Winter is here. At least, it is for the record-breaking 16 million viewers who turned in to watch the series premiere of Game of Thrones on Sunday night. By the end of the week, roughly 30 million people are expected to have watched “Dragonstone,” this week’s episode.

For those who don’t know, Game of Thrones is a fantasy epic based on the novels of George R. R. Martin. The series follows the political intrigue of the Seven Kingdoms - where members of the houses of Stark, Lannister, and Targaryen vie for the right to sit upon the iron throne and rule as king (or queen). As the political drama unfolds in the south, an army of ice zombies looms in the darkness to the north.

And there are dragons.

The series is as well known for its lush costumes, dramatic plot twists, and masterful world-building as it is for its brutal depictions of physical, psychological, and sexual violence. But, while all this violence can sometimes make Game of Thrones difficult to watch, the show isn’t really about that.
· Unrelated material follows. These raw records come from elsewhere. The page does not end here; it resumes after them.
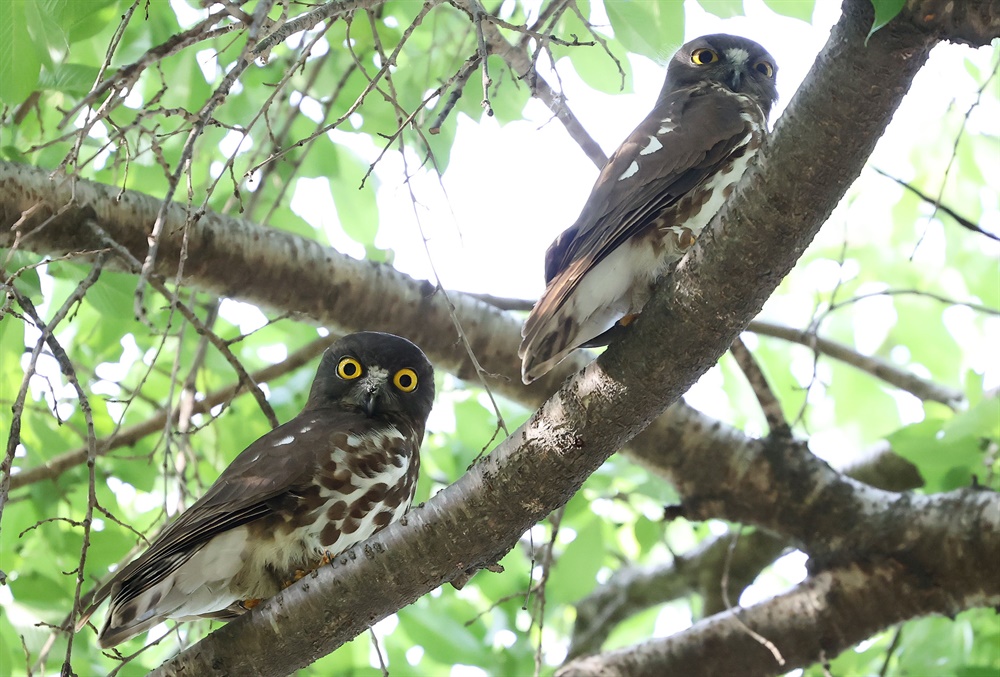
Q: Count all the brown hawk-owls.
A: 2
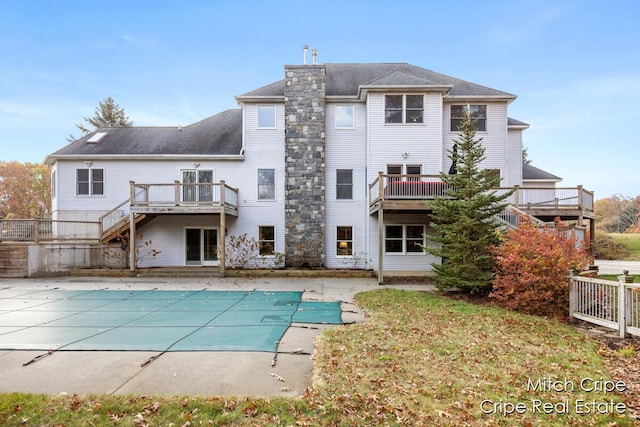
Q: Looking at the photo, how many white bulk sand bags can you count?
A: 0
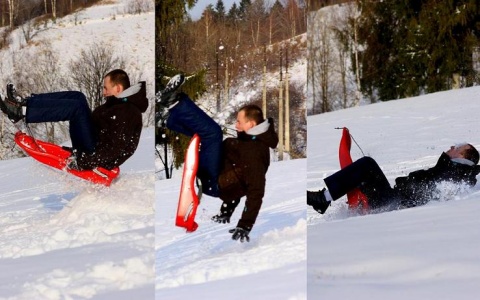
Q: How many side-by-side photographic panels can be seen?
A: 3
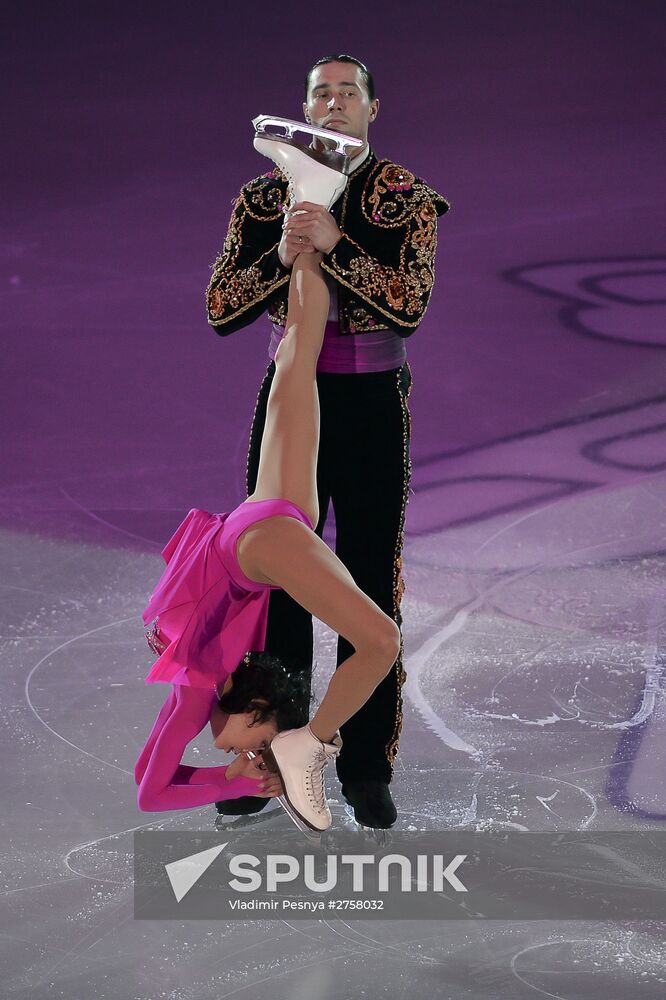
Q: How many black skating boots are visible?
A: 2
At its core, Game of Thrones is about people. It’s a family drama set against a brutal backdrop. One in which each of the characters is as deeply nuanced as they are tragically flawed. Every character in Game of Thrones is capable of great good and terrible evil. And every one of them makes bad decisions.

matt-blog-7.19.17-got.pngNed Stark is both deeply honorable and profoundly naive. Cersei Lannister is at once ruthlessly ambitious and a fiercely devoted mother. Daenerys Targaryen (the closest the series gets to a messiah figure) is so dedicated to her ideals of freedom and mercy for the oppressed that she is uncompromisingly cruel to any who would oppose her.

There isn’t much Gospel in Game of Thrones, though there is a lot of humanity. I think that’s part of what makes the series so appealing to millions of viewers worldwide: in it, we see ourselves. We, too, have the capacity for great good and terrible evil. We, too, make poor choices. We, too, live in an often brutal and uncompromising world.

Like the people of Westeros, we live in a world yearning for the Gospel. And we’re charged to go out and proclaim God’s redeeming, world-changing love to everyone we meet.

Shall we begin?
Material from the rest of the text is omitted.